Gel-free multiplexed reduced representation bisulfite sequencing for large-scale DNA methylation profiling

Abstract

Sequencing-based approaches have led to new insights about DNA methylation. While many different techniques for genome-scale mapping of DNA methylation have been employed, throughput has been a key limitation for most. To further facilitate the mapping of DNA methylation, we describe a protocol for gel-free multiplexed reduced representation bisulfite sequencing (mRRBS) that reduces the workload dramatically and enables processing of 96 or more samples per week. mRRBS achieves similar CpG coverage to the original RRBS protocol, while the higher throughput and lower cost make it better suited for large-scale DNA methylation mapping studies, including cohorts of cancer samples.

Figure 1

Flowchart comparing RRBS and mRRBS steps. Each step that can be completed in a standard workday is shown. Orange boxes highlight phenol:chloroform clean-up and preparative agarose gel purification steps that were omitted in the new mRRBS protocol. Purple boxes highlight key new steps specific to mRRBS. Each box also shows the approximate amount of hands-on time required per step. QC, quality control.

Figure 2

Performance summary of mRRBS. Ninety-six samples were processed using mRRBS and sequenced with eight lanes of Illumina HiSeq 2000 using 12 barcoded adapters per lane. (a) The total number of reads for each sample is shown 84 samples with >5 million total reads were included in the subsequent comparisons. (b) Quartile plots of summary coverage depth from these samples. The minimum and maximum values are bounded by the light blue area in (b-d), while the darker blue area represents the interquartile range.

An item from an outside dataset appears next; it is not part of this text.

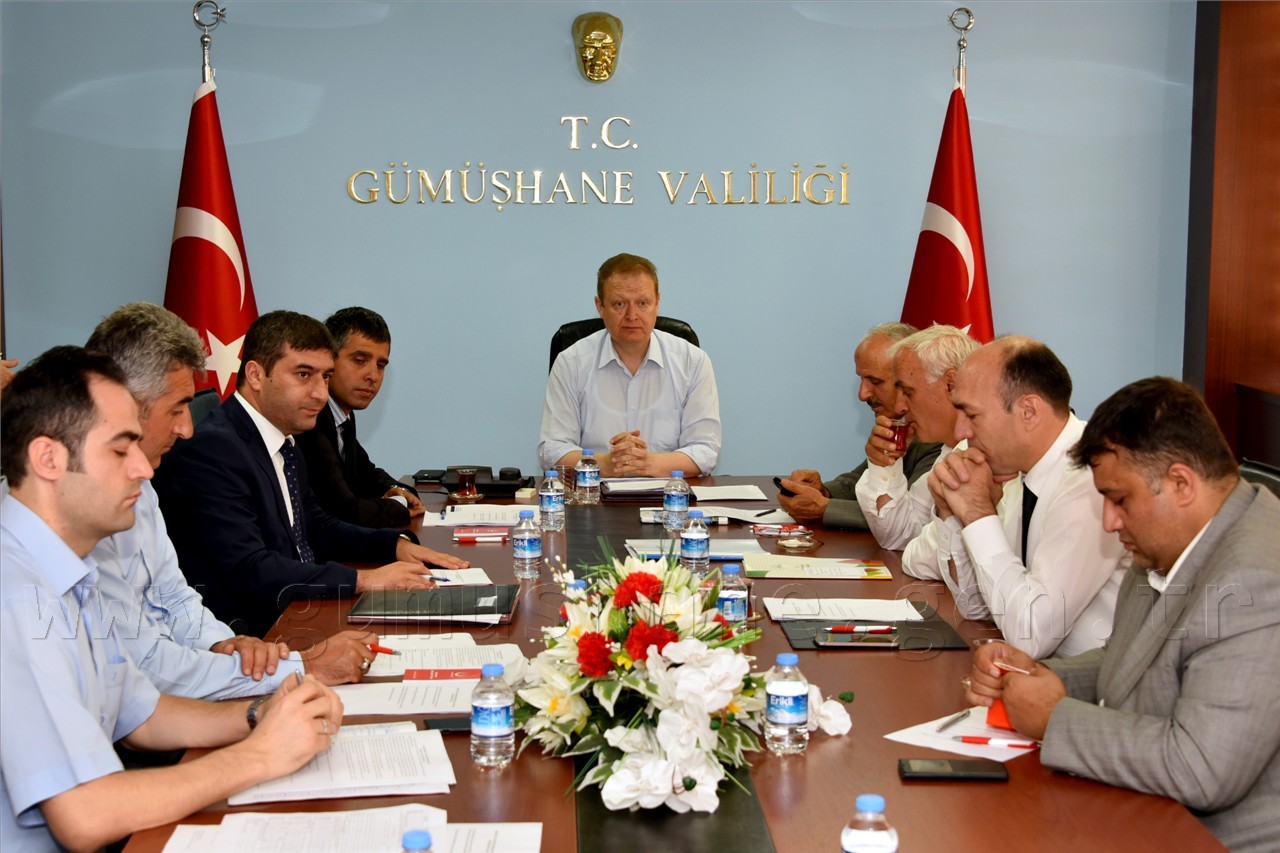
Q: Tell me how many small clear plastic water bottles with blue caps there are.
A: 11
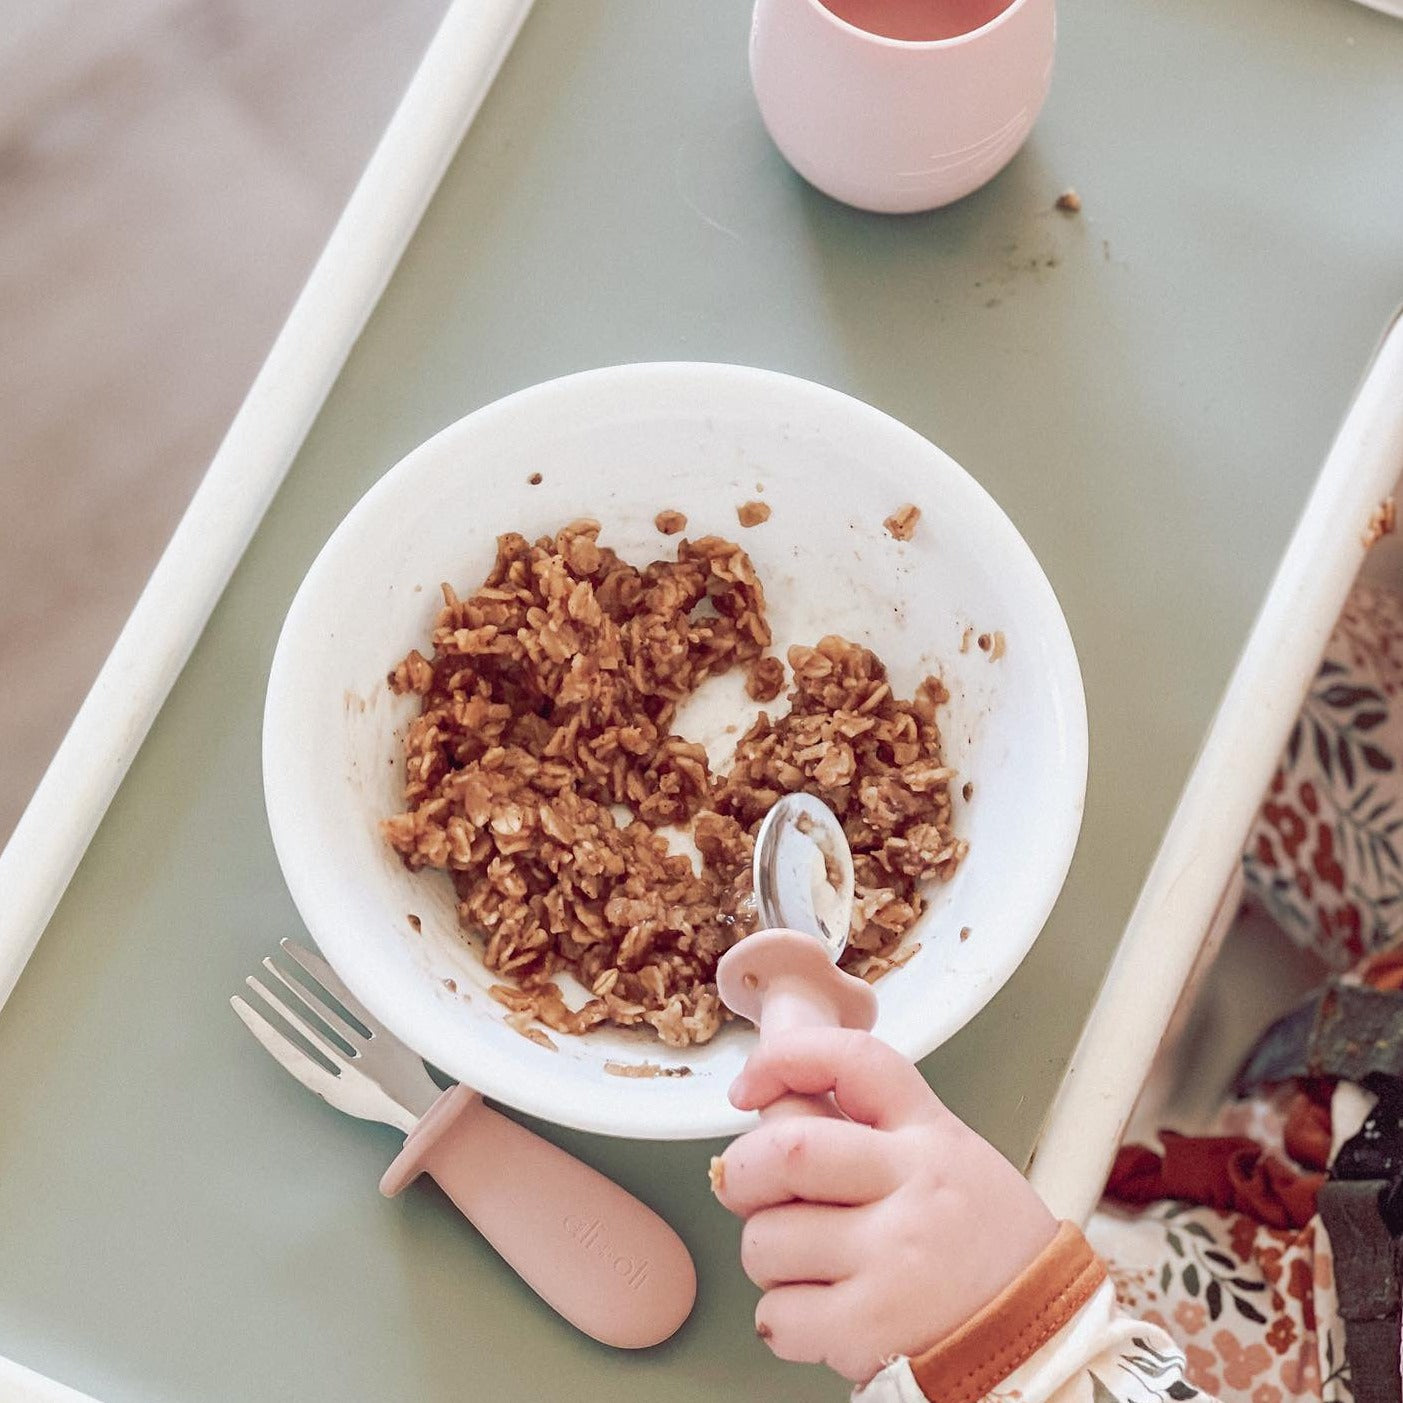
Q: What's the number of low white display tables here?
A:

The dark blue line indicates the median. (c,d) MspI in silico digestion of the hg19 genome produced a total of 1,124,739 fragments. (c) The percentage of fragments of each fragment size that were covered by at least one read. (d) The average coverage depth for fragments of each length. Genomic MspI-digested fragments longer than 300 bp were not included in the sequence alignment target, which partly contributes to the sharp drop in coverage at 300 bp in (c,d).

Figure 3

Comparison of CpG measurements in RRBS (top) and mRRBS (bottom) across five genomic features. Pie charts compare the relative CpG coverage for different genomic features as sampled by the original RRBS and mRRBS protocol. Twelve representative samples with 10 to 20 million reads and more than 10 million mapped reads were selected from each method (Table 2; Additional file 2). The number of unique CpG measurements residing within a given feature must be observed in at least 80% of the samples used to be scored at a given coverage. Promoters are defined as 1 kb upstream and 1 kb downstream of the transcription start site of Ensembl genes. CgiHunter was used to computationally derive CpG islands with a minimum CpG observed versus expected ratio of 0.6, a minimum GC content of 0.5 and a minimum length of 700 bp. CpG island shores are defined as the 2 kb regions adjacent to the derived CpG islands. Previously published H3K4me2 peaks across multiple human cells were used to derive a consensus enhancer set [20]. As a more global measurement, the genome was divided into non-overlapping consecutive 5 kb tiles, and the number of CpG measurements in each tile was analyzed.

Figure 4

Single-base resolution view across the PAX9 locus. DNA methylation values of 44 individual CpGs that are captured at greater than 5× coverage within at least 80% of our 84 high-quality samples are shown for the region 3 kb upstream and 2 kb downstream of the PAX9 transcription start site. The 279 genomic CpGs within this region are marked in black and those captured by the Illumina Infinium HumanMethylation450 BeadChip Kit are shown in red. The regional average of these 44 CpGs is shown to the left of the individual CpG measurements for each sample.